Повесть о вере и суете | страница 25



— У любой птицы, — буркнул он, глядя в сторону, на рассматривавших нас голубей за окном, — есть две ноги…

Как всегда, он выдержал паузу и добавил:

— Особенно правая!

Мы захлебнулись смехом. Оба — беззвучным, как если бы заранее об этом договорились. Потом, когда трястись перестали, он полез в задний карман штанов, вытащил плоскую флягу, протянул её мне, произнёс слово «Арманьяк» и удалился.
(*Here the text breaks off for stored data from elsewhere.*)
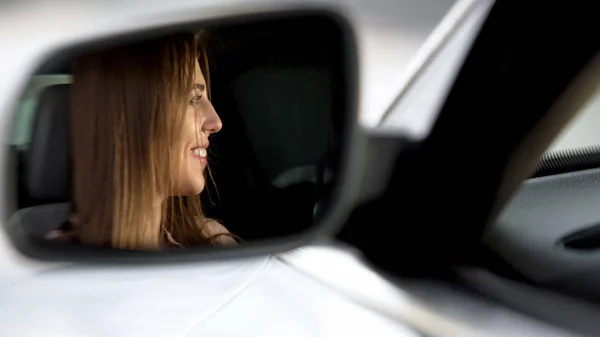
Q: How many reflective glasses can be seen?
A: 1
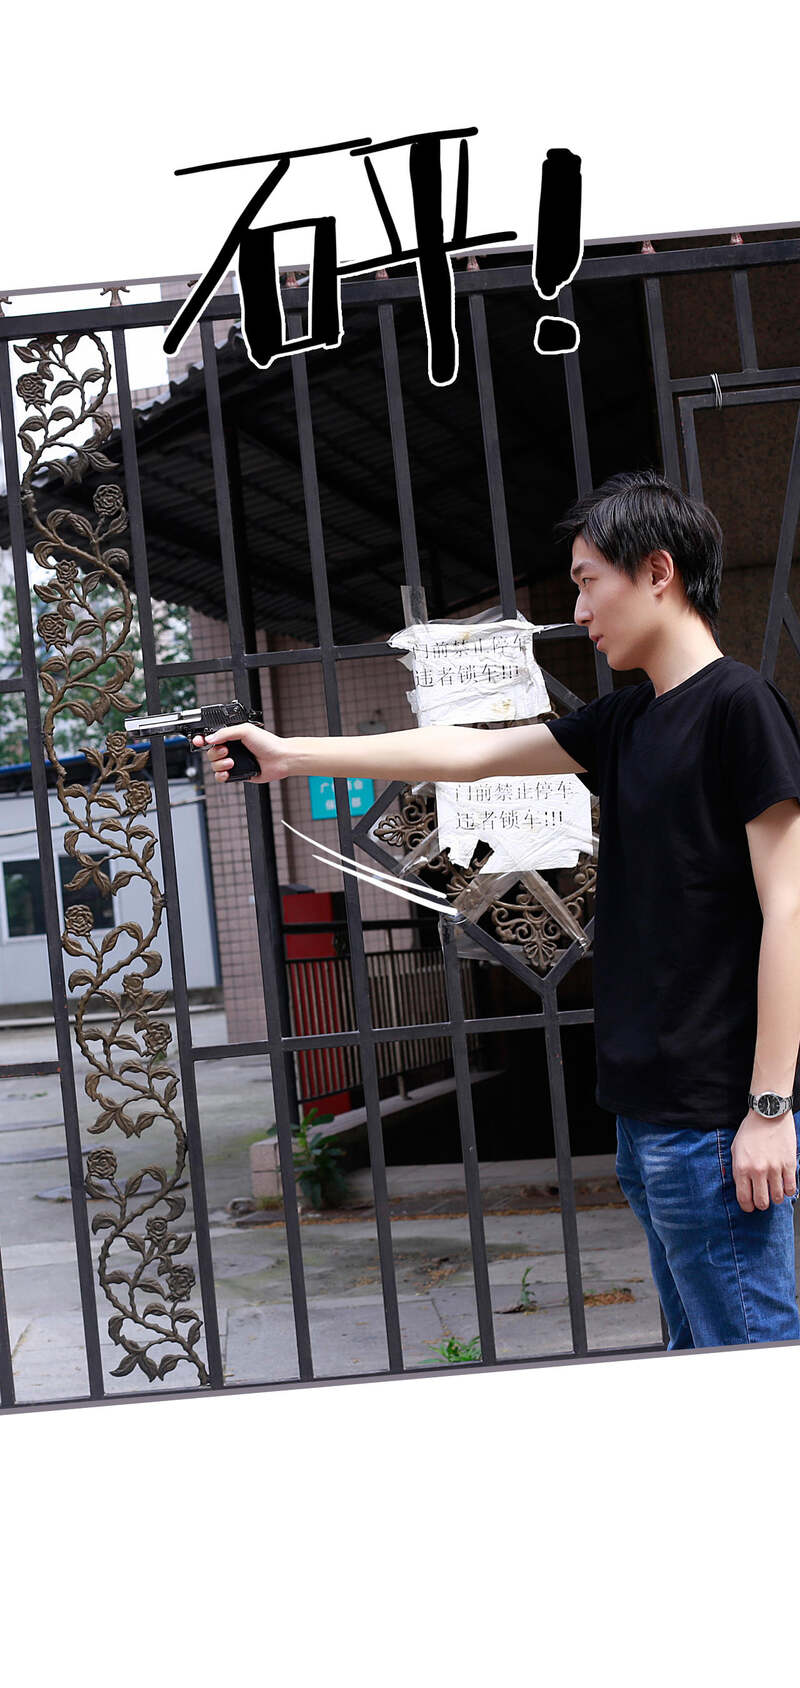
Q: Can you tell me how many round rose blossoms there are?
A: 12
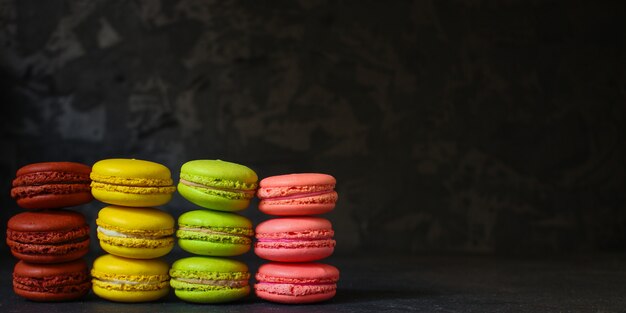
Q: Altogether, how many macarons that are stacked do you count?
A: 12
Корпус фляги оказался нагретым ягодицей брата, которого, как мне подумалось, я видел в последний раз. В горле взбух комок, и я сообщил себе, что близкие мне люди незаменимы точно так же, как незаменим для меня я сам. Даже — больше, потому что условием моей незаменимости является для меня моя постоянная изменяемость, тогда как они навсегда остаются для меня какими были в начале.

Я ощутил в горле удушье и отвинтил на фляге крышку.

Голуби за окном переглянулись, но я не замешкался и опрокинул флягу в рот.

Из горла хмель просочилась в голову ещё до того, пока опустела фляга. Ещё до того же в моей хмелеющей голове — от уха до уха и обратно по всему кругу раскалявшегося мозга — растеклась горделивая мысль, что я кончаю себя зельем с роскошным названием «Арманьяк»! Не надо идти под скальпель и, главное, отказывать в этой просьбе родне!

Вслед за этой мыслью потянется сейчас, закружится-завертится и сама голова, а потом всё остальное вокруг неё. Сдвинется с места весь мир, поплывёт-полетит по спирали куда-то вверх, ускоряясь и растрачивая на витках свою тяжесть, легче и быстрее ввинчиваясь в заоблачную высь, размываясь в привычном значении и обретая иное. Незнакомое и блаженное. И так — до отдалённого короткого витка, который потом свернётся в точку, замерцает и прочертит небесную марь безжизненно ровной линией на голубом осциллографе в моём изголовье.

Никакого страха — только захватывающее дух скольжение в небытие!

14. Сон идёт, но вот его граница

Вышло иначе.

Опорожнив флягу, я швырнул её в окно, вспугнув голубей, которые каркнули, — теперь уже как вороны, — шумно вспорхнули и, напоровшись на железную сетку над собой, заметались в тесном пространстве. Наконец, опустились на ржавый край балки, торчавшей из бетонной стены морга, и уставились на меня ненавидящим взглядом.

Меня, впрочем, смутило не это. В задымленной хмелью голове высунулись ниоткуда зловещие строчки:

Сон идёт, но вот его граница в сне самом становится видна:
Эта птица мне, наверно, снится из чужого и больного сна.
Острый клюв на солнце золотится и двоится. Не упасть ли ниц?